I think that in these situations you are going to be pretty much on your own and are going to have to roll everything yourself. I've not been there but have considered it for some of our projects. You can get pretty large with relational DBs (as SO demonstrates) so I shall continue to enjoy the relational goodness for now.

Rob West
A: 

Generally, data warehousing is built around using joins and data split into dimensions and fact tables (with so-called "star schemas" etc)

Joins will often be pre-calculated and stored as de-normalized tables.

I'm not aware of any ORM tools that work with database systems which don't allow joins, as these are not generally seen as traditional relational databases.

Jason
+3  A: 

When you denormalise your data in this manner, you do so to avoid the cost of joining disparate items; you accept that some data may be duplicated and that certain ways of combining it may be difficult, for the performance benefit of using simple queries.

If you're having to do any great amount of joining at the application level, it implies that you haven't denormalised it enough.

Ideally, you'll be able to make one query for any set of data you want. In practice, you shouldn't have to use more than two or three queries for any aspect of your application, and any application-level joining will be more of a trivial retrieval of stuff from the separate resultsets for insertion into the view.

This kind of thing is only really needed for truly massive datasets, and there are all kinds of tradeoffs involved. To give just one example: BigTable can't do aggregate queries, such as giving you a count. It can be used to give you a figure that's roughly accurate - in the sense that if you have, say, 12,149,173 records of which 23,721 were added in the last hour, it doesn't really matter if the best you can find out is that you have "about 12,100,000 records". If your application depends on knowing the precise figure at any given moment, then you shouldn't be using BigTable for it, is the general attitude.

NickFitz
+1  A: 

Applications like facebook have very few data changes, most of the time users are posting new items. So the fact that multiply records need updating when a item is changed is a lesser problem.

This lets allows the data not to be normalized without hitting the common problems with updates.

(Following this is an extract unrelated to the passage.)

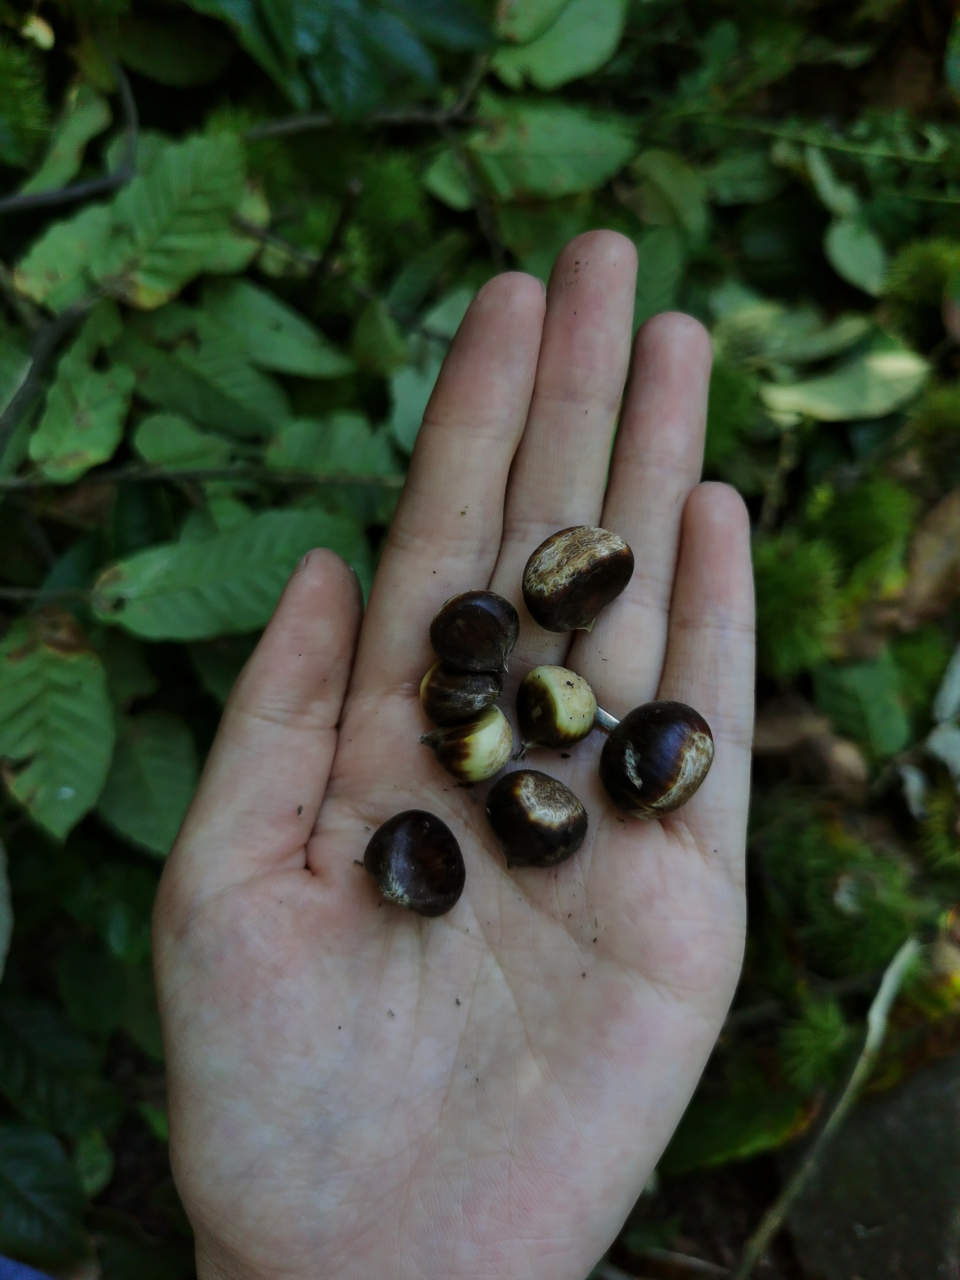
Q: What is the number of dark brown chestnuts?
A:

Applications like Amazon can afford to load all the data for a single user into RAM (how big is a shopping cart after all?), then update the data in RAM and write it out as a single data item.

Once again removing the need to have most data normalized.

You are trading scaling for ease of application development, so if you don’t need to scale to great heights you may wish to keep the ease of application development that RDBMS provide.

Ian Ringrose
+12  A: 

The way I look at it, a relational database is a general purpose tool to hedge your bets. Modern computers are fast enough, and RDBMS' are well-optimized enough that you can grow to quite a respectable size on a single box. By choosing an RDBMS you are giving yourself very flexible access to your data, and the ability to have powerful correctness constraints that make it much easier to code against the data. However the RDBMS is not going to represent a good optimization for any particular problem, it just gives you the flexibility to change problems easily.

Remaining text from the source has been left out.